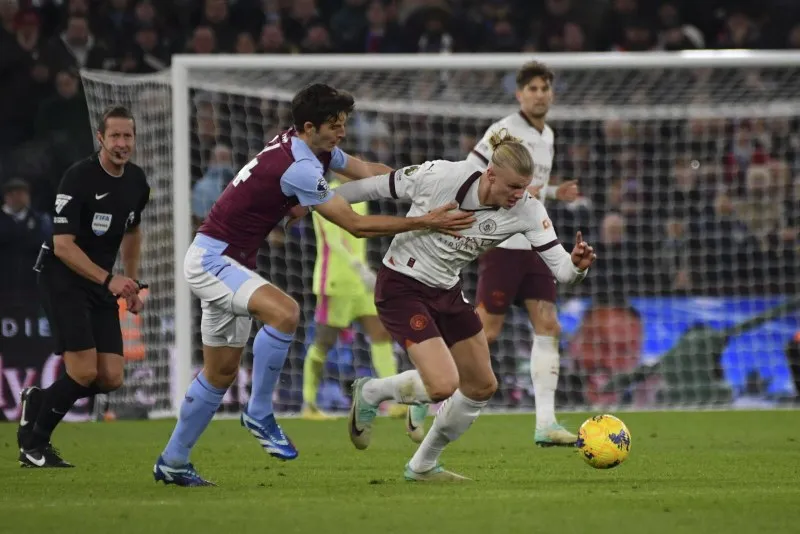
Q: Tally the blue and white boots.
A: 2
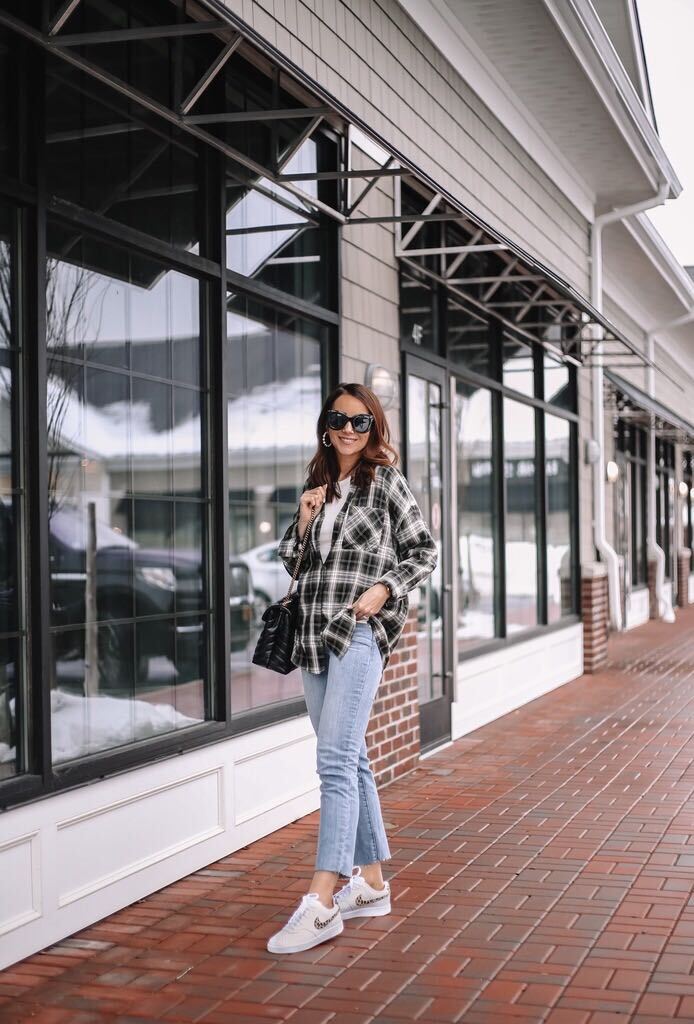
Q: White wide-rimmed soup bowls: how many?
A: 0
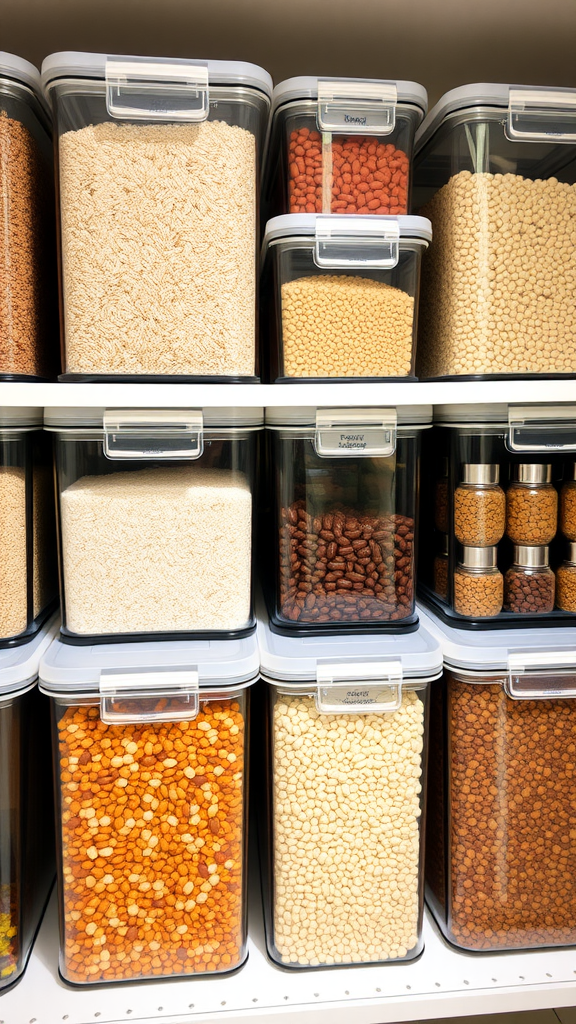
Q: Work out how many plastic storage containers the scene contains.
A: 13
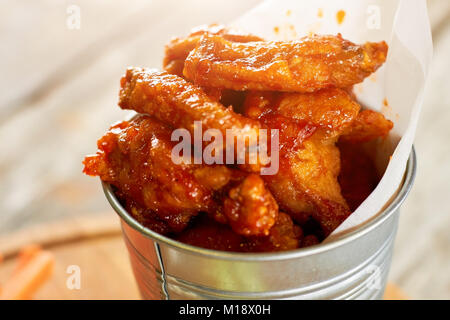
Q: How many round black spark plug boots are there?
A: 0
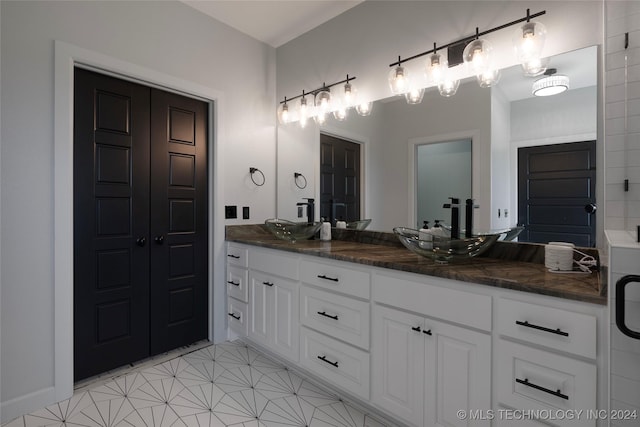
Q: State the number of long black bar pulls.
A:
+++
**The task**
Every record, from top to bottom, gets written out exactly; no picture goes into the copy.

**Exercise solution**
Q: Tally the blue and white boots.
A: 2
Q: White wide-rimmed soup bowls: how many?
A: 0
Q: Work out how many plastic storage containers the scene contains.
A: 13
Q: How many round black spark plug boots are there?
A: 0
Q: State the number of long black bar pulls.
A:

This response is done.